The heart has an electrical system (see figure) that both triggers the heart chambers to pump in a coordinated fashion, as well as regulates the rate at which pumping occurs. To do this, the heart has its own built-in "spark plug" or pacemaker called the sinus or sinoatrial (SA) node located in the upper portion of the right atrium. It sends out electrical impulses at regular intervals to both the right and left atria. In general, SA node impulses are generally emitted at a rate of 40 to 150 impulses/min. The SA node "fires" at a rate that is exquisitely sensitive to the metabolic needs of the body. During vigorous exercise, the sinus node firing rate will be very high because large volumes of oxygenated blood are needed by the body tissues. On the other hand, while sleeping the sinus firing rate will be much slower because less oxygenated blood is needed by the tissues. The SA node electrical impulses cause the right and left atrium to contract and pump blood into the ventricles in a coordinated fashion.

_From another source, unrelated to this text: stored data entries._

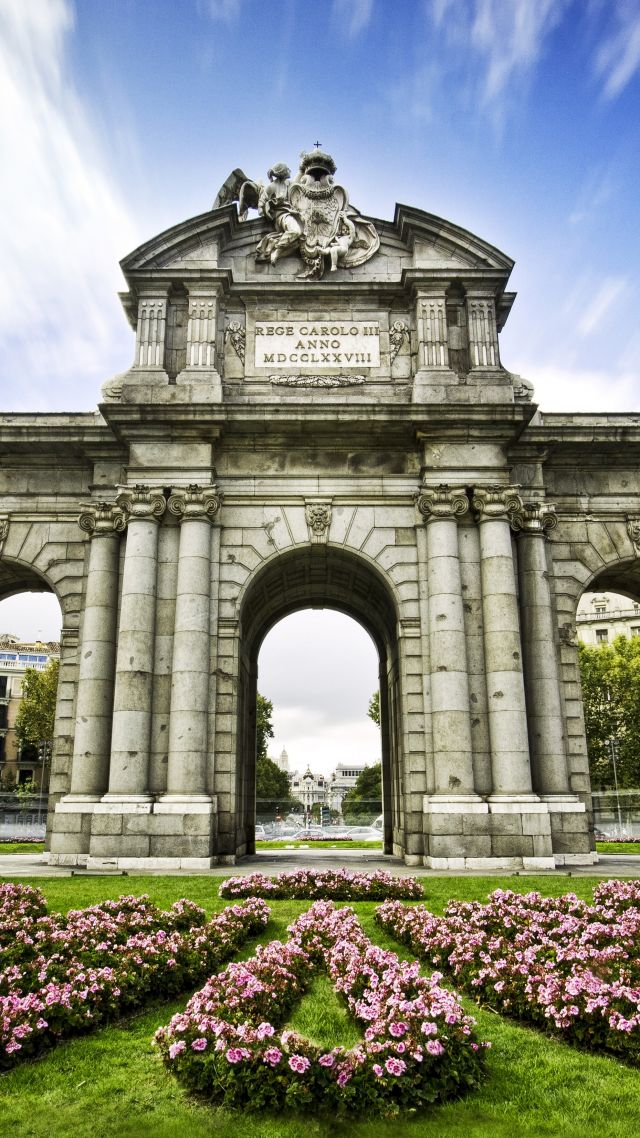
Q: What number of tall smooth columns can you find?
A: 6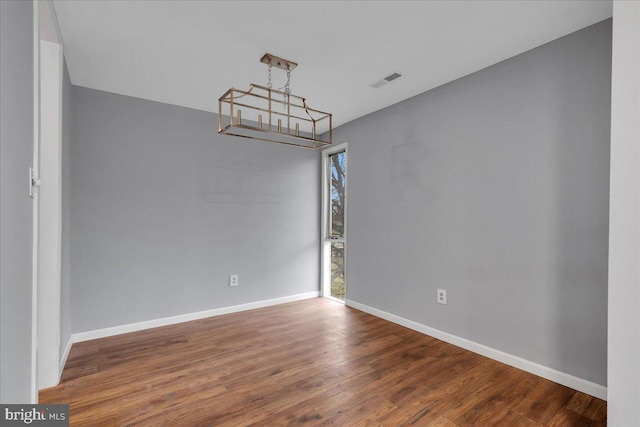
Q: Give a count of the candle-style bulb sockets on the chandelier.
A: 5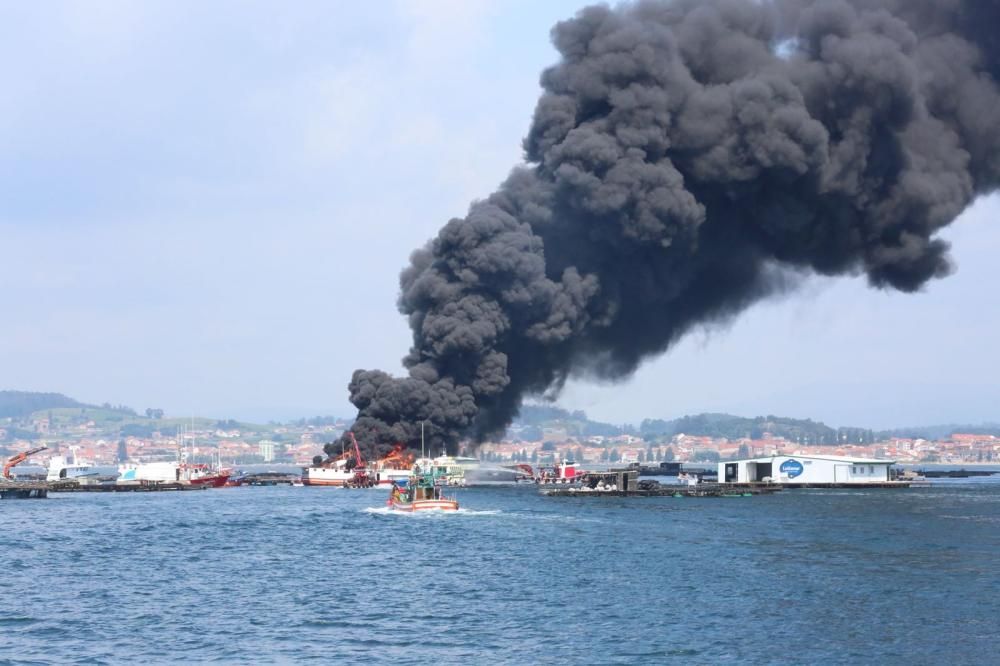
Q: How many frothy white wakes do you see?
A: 1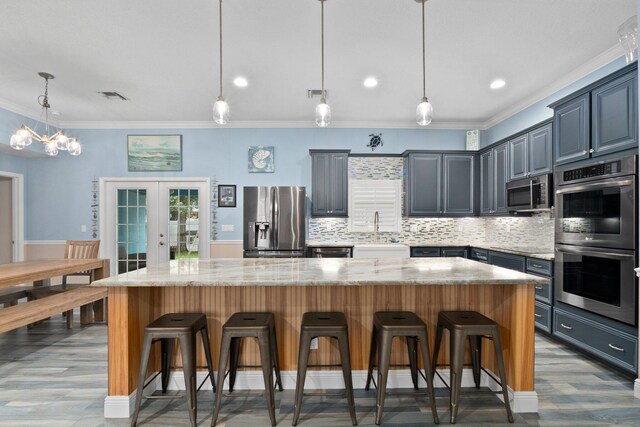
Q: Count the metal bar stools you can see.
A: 5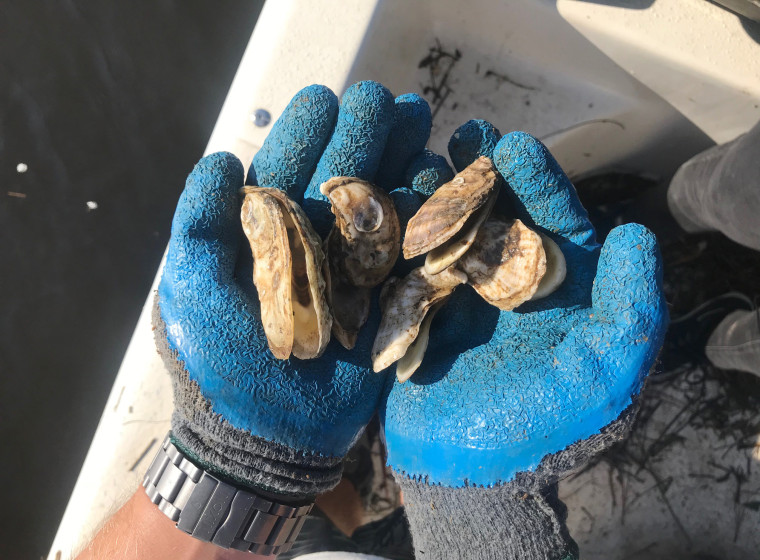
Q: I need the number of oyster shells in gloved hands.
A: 5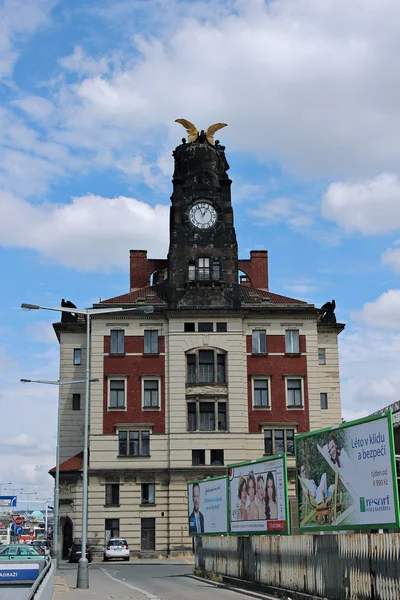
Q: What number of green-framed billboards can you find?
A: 3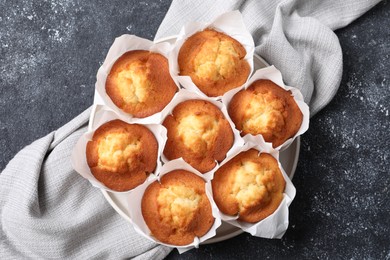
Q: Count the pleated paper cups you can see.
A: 7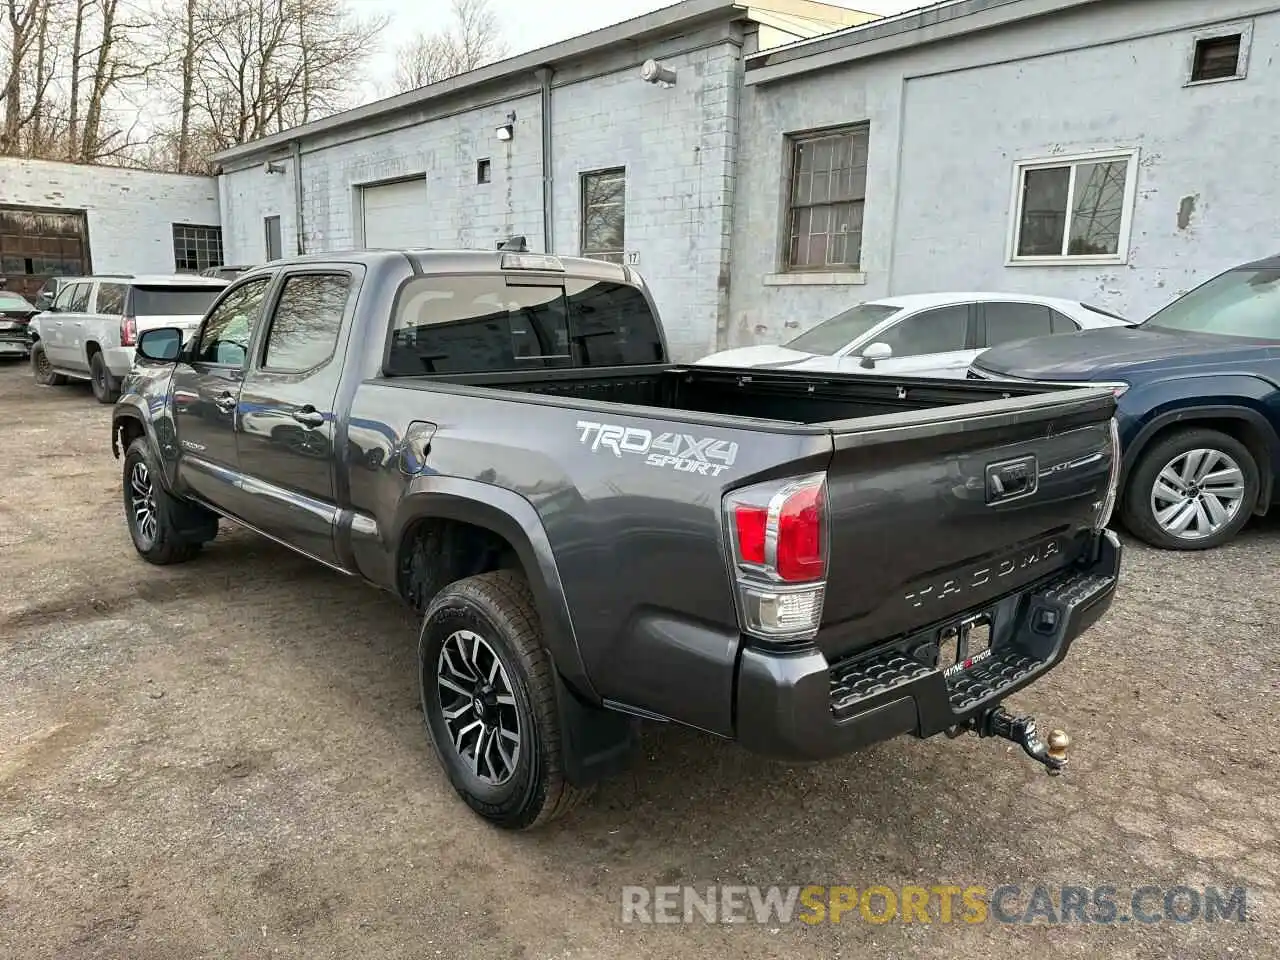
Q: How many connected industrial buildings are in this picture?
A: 3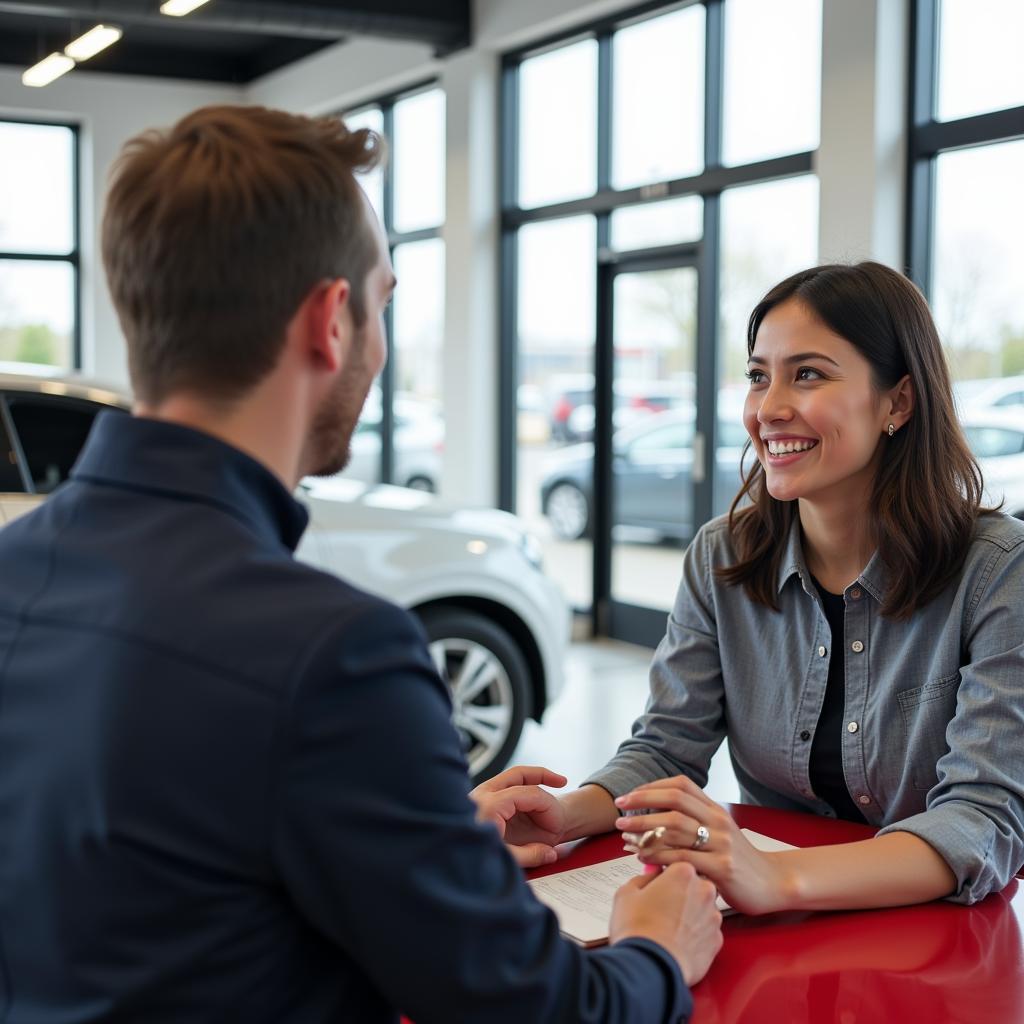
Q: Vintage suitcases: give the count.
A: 0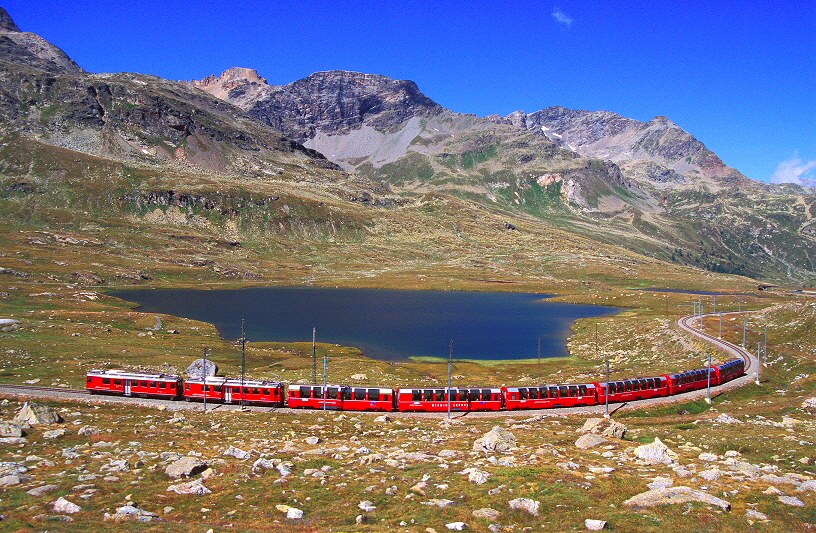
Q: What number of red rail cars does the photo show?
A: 8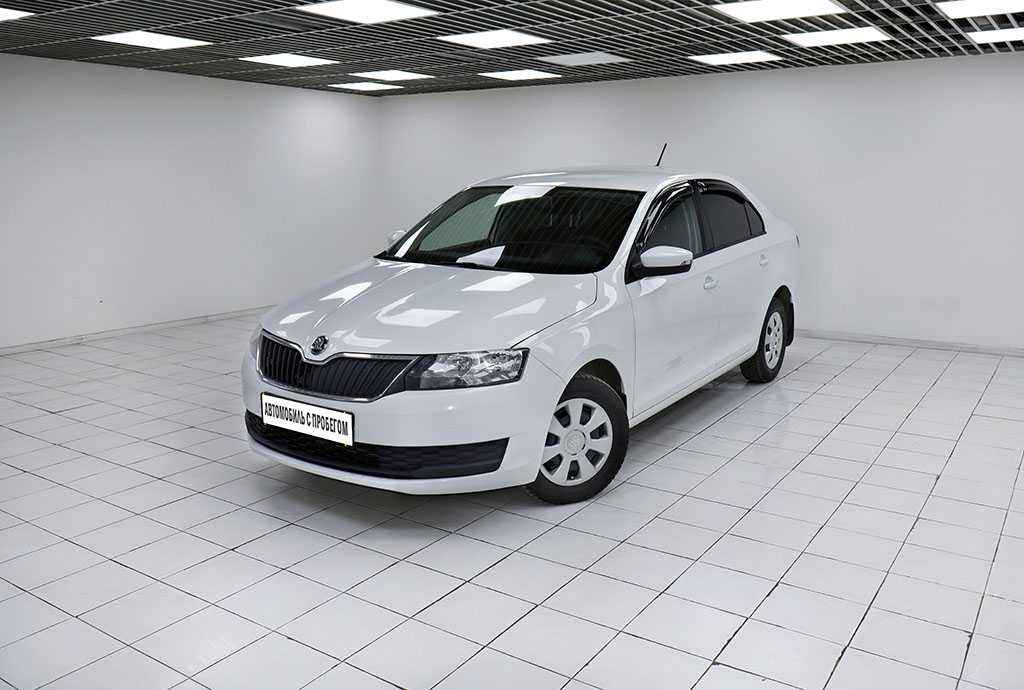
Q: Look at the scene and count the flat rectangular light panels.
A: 14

From the sinus node the electrical impulse travels to the atrioventricular (AV) node located in the middle of heart near the junction of all four chambers. The AV node is a critical structure because it acts as the "toll booth", regulating the flow of electrical "traffic" from the atria to the ventricles. The AV node "protects" the ventricles from very rapid electrical activity in the atria - such as occurs during atrial fibrillation - by limiting the number of impulses that can conduct to the ventricles. The impulse conducts through the AV node to reach the His bundle. The His bundle, in turn, bifurcates into a right bundle branch and a left bundle branch. Once in the ventricles, the impulse is conducted to individual cardiac muscle cells via the extensively branching Purkinje fiber network. By following these pathways, the original cardiac impulse originating in the SA node is transmitted to individual cardiac muscle cells in the ventricles, thereby triggering them to contract virtually simultaneously and forcing the blood out of the ventricular chambers. This synchronized sequence of atrioventricular contraction occurring under the influence of the sinus node and using the heart's normal electrical circuit is termed sinus rhythm. Sinus rhythm also provides for atrioventricular synchrony that maximizes the amount of blood pumped per each cardiac cycle. AV synchrony means that the ventricles only pump blood after they have been maximally filled from above by the coordinated atrial contractions. This AV synchrony optimizes cardiac output and produces the greatest efficiency of the cardiovascular system.